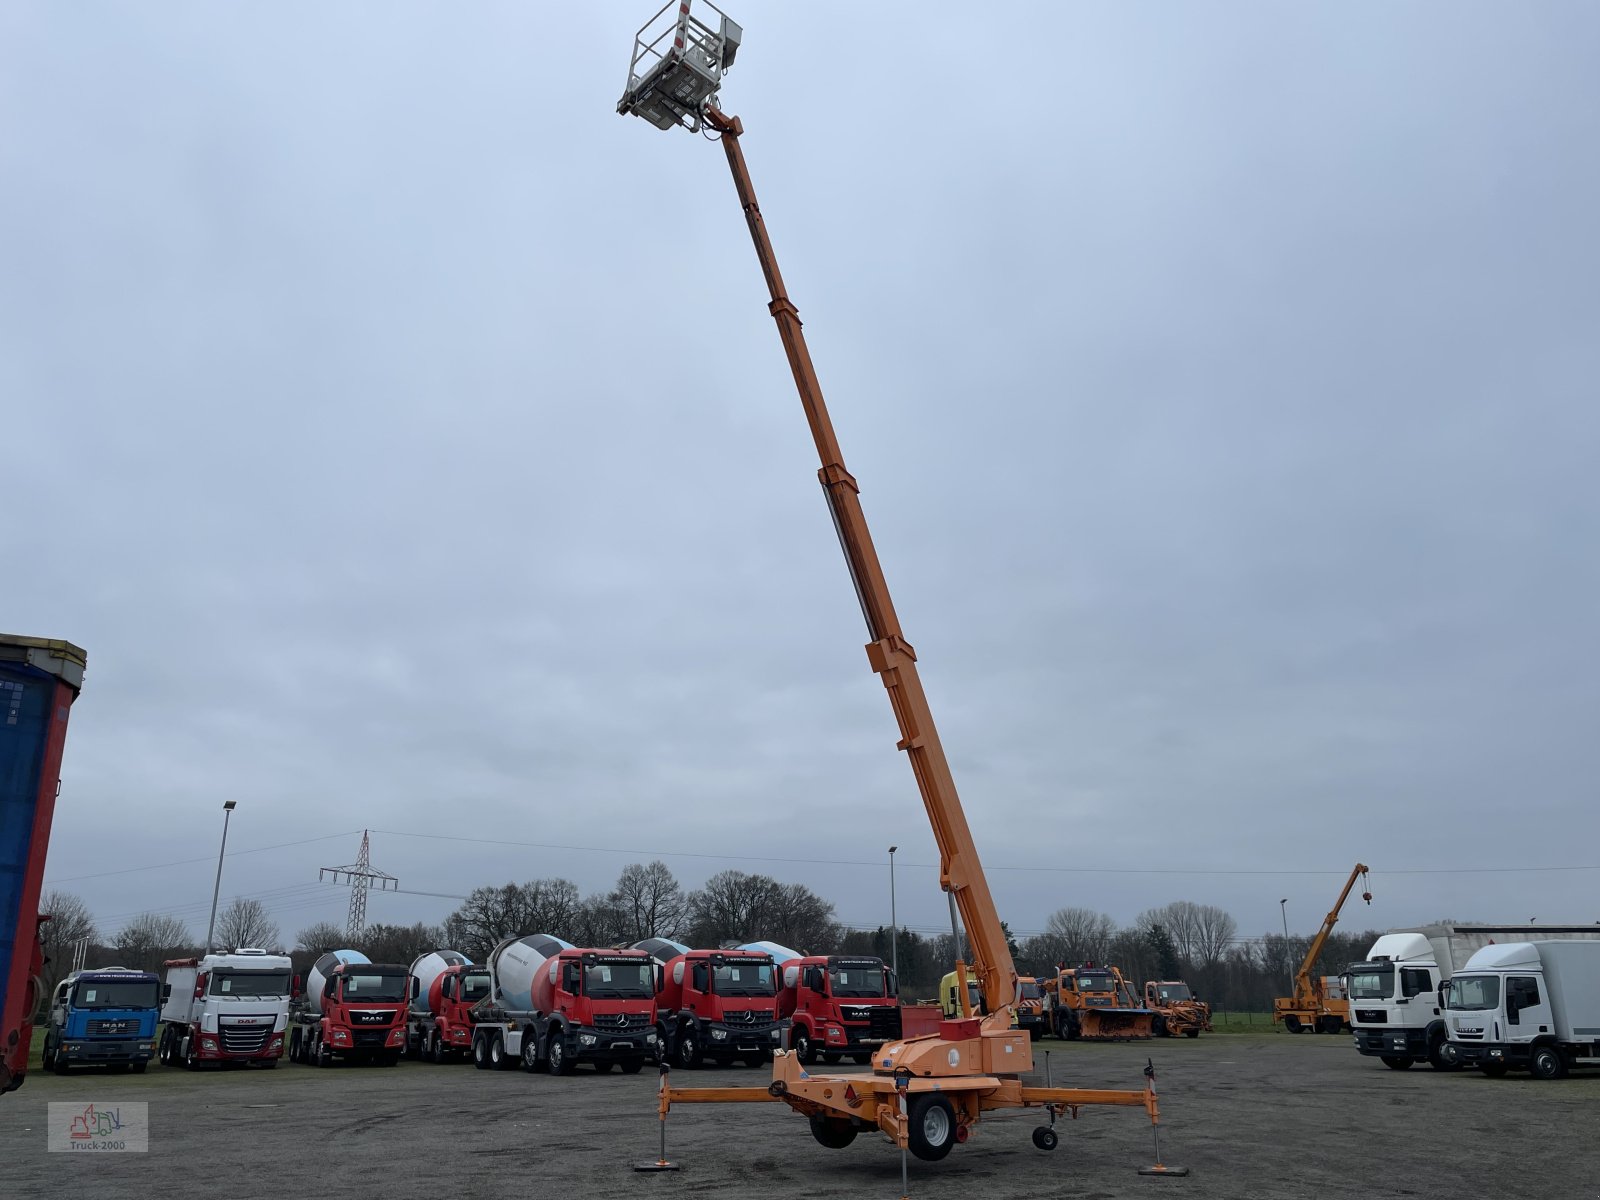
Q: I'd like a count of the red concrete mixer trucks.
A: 5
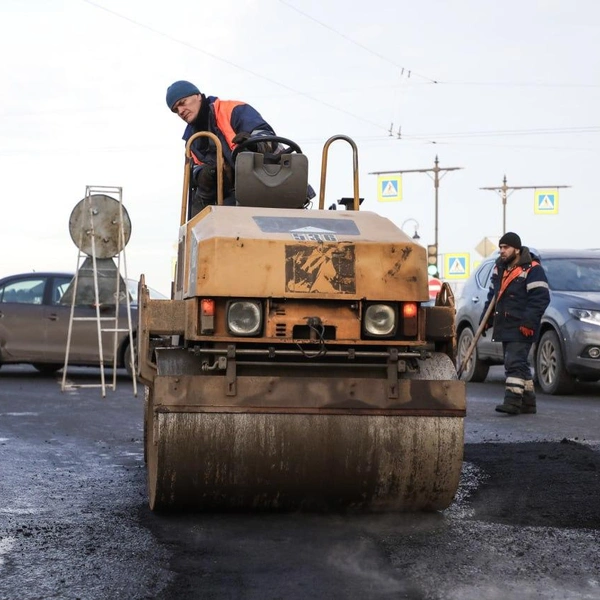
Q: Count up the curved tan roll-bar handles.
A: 2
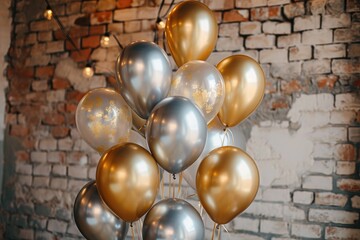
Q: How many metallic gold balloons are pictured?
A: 4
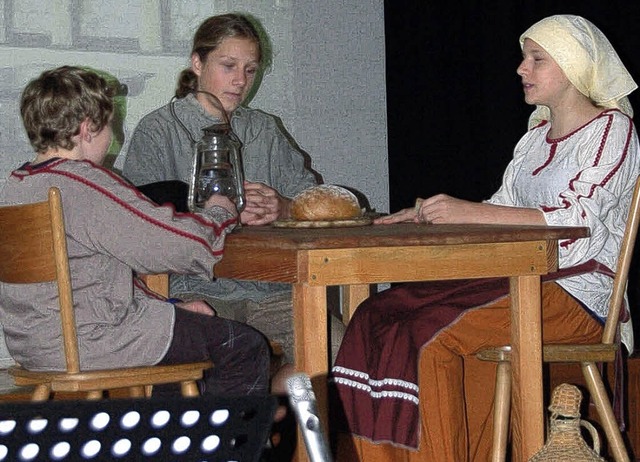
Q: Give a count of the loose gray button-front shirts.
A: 1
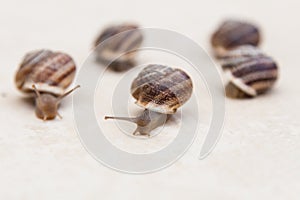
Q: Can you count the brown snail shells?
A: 5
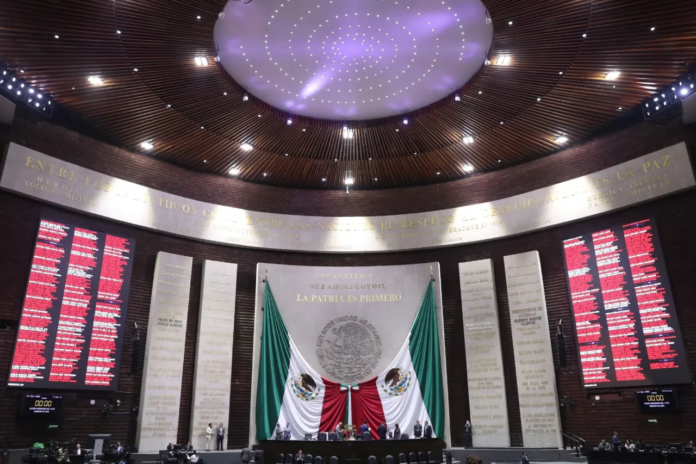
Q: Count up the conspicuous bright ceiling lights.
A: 12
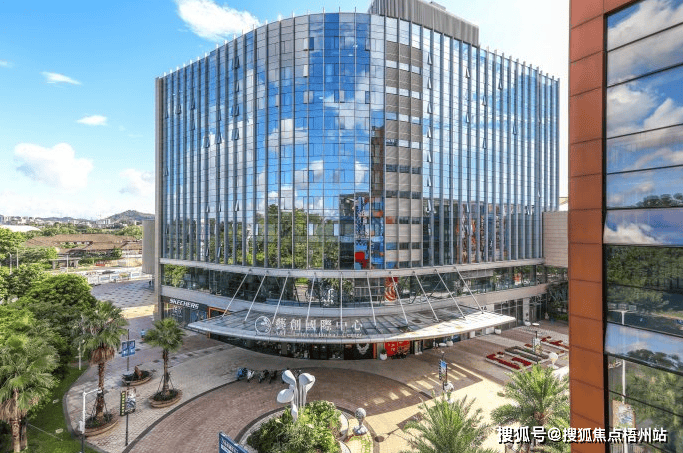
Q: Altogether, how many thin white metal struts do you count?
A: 10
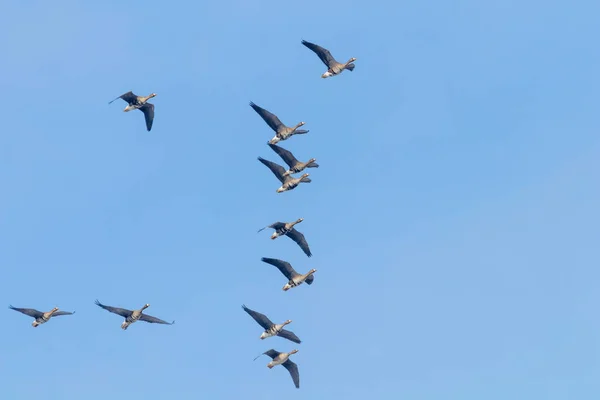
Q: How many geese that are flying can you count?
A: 11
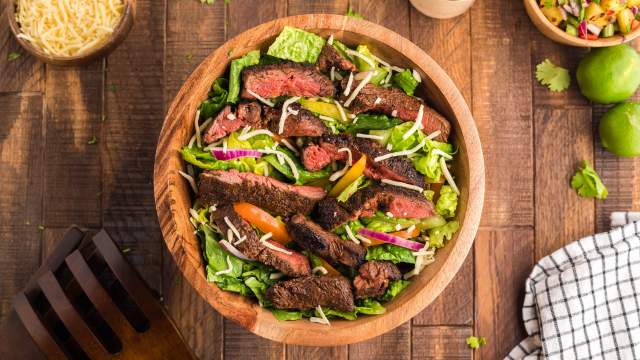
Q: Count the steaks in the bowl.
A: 11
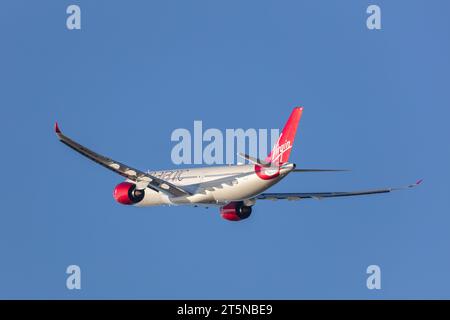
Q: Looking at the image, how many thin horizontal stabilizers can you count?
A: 2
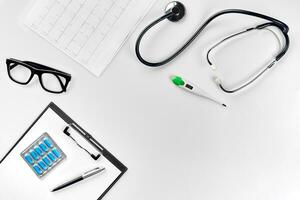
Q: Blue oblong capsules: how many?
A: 10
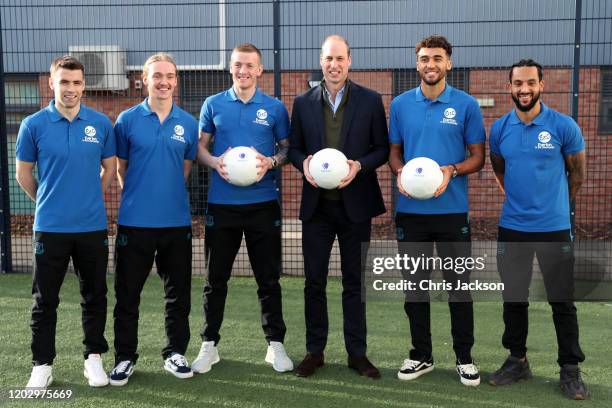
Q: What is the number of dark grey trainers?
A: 2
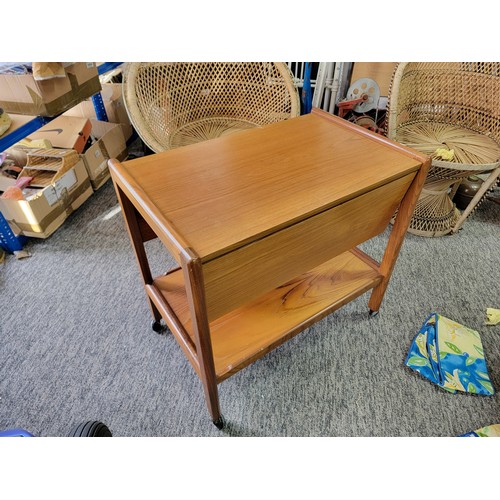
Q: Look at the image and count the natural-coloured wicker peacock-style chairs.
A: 2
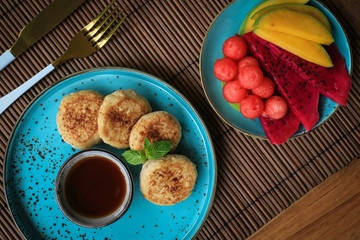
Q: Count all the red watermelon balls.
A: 8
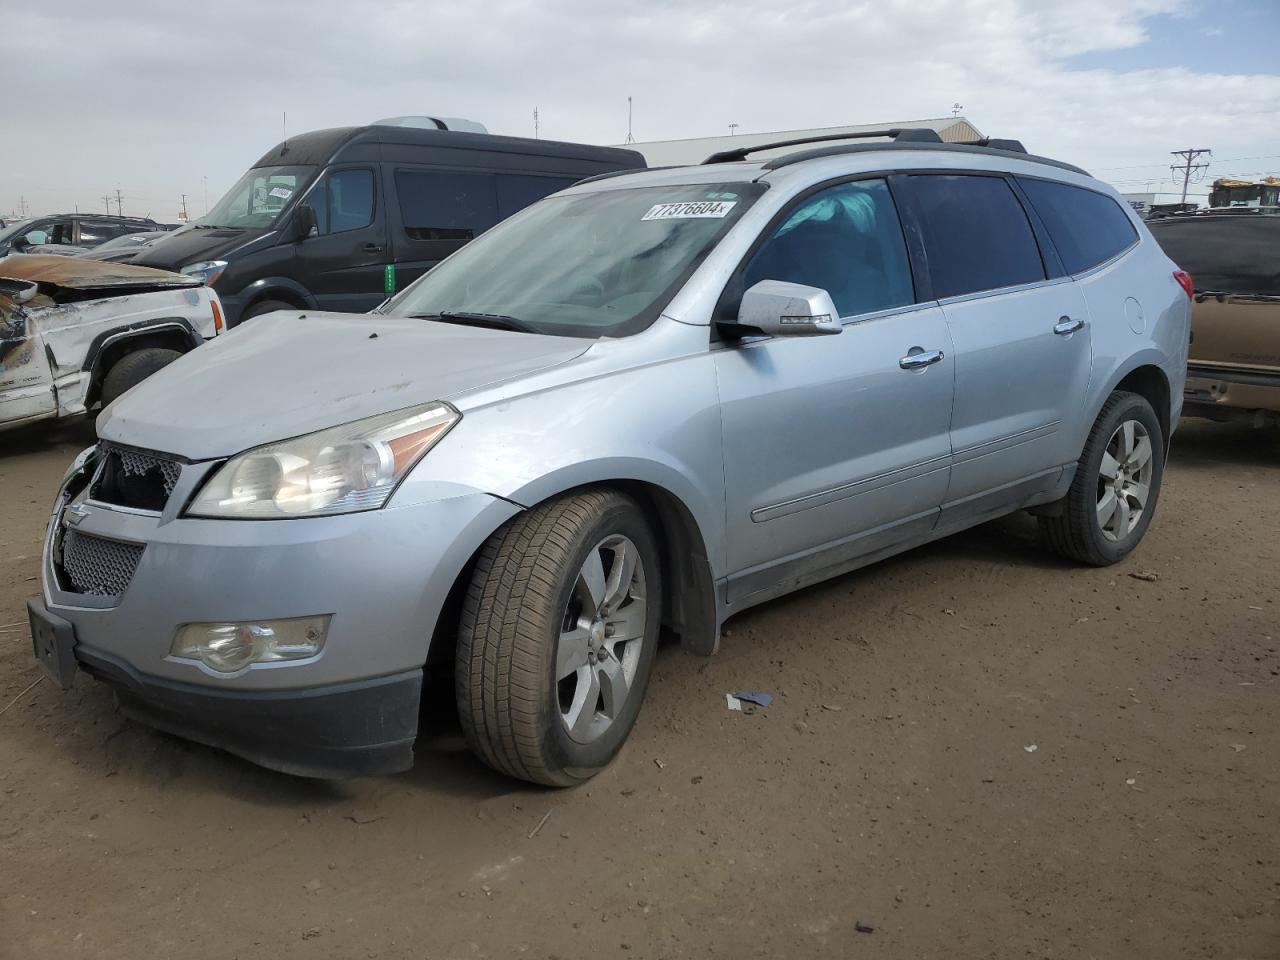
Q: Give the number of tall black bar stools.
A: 0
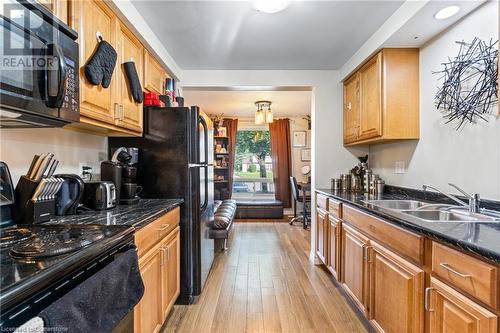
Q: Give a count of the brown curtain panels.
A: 2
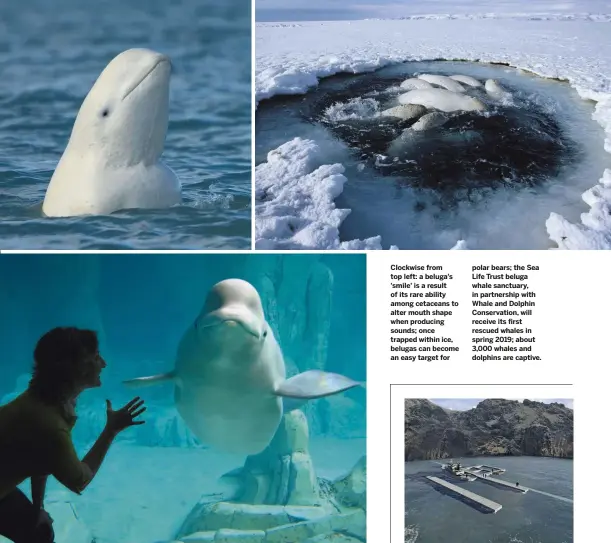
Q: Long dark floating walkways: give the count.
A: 2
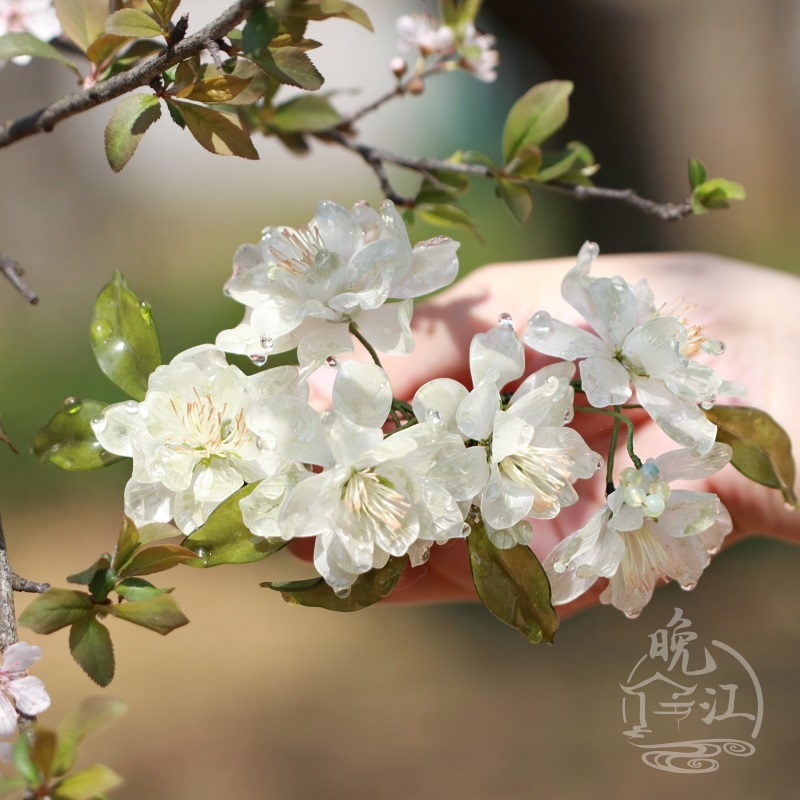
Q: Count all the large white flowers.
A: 6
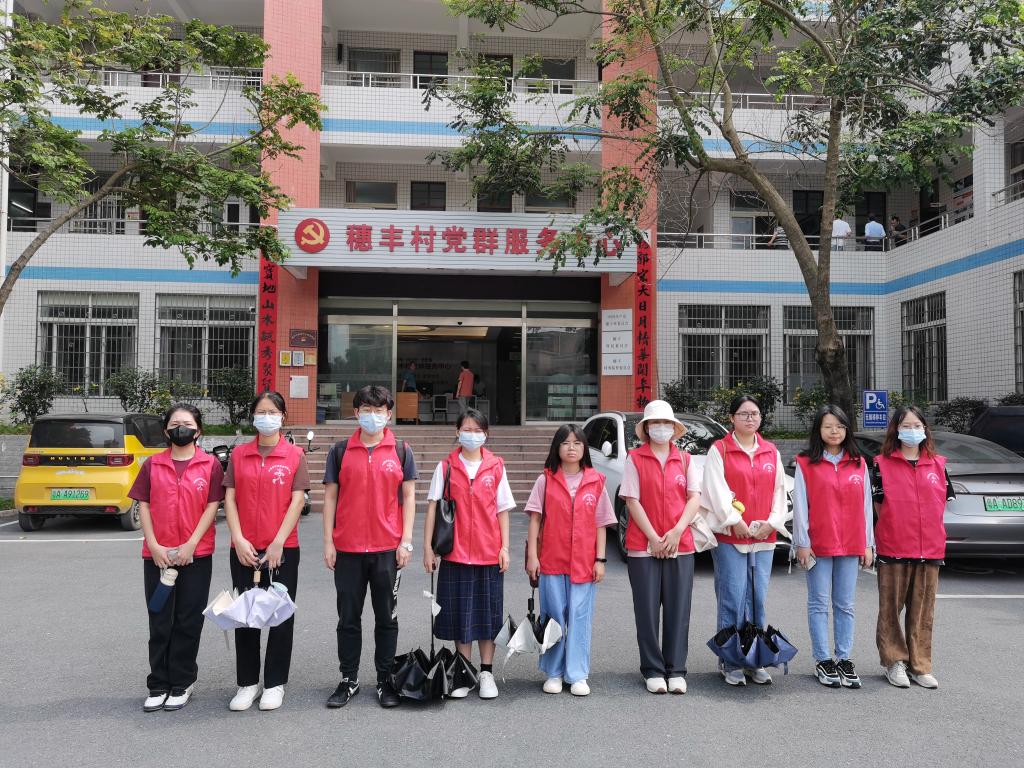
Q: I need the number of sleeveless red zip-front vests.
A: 9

------------------------------

From the entries above, select each line containing the string "image".

Q: Looking at the image, how many thin horizontal stabilizers can you count?
Q: Look at the image and count the natural-coloured wicker peacock-style chairs.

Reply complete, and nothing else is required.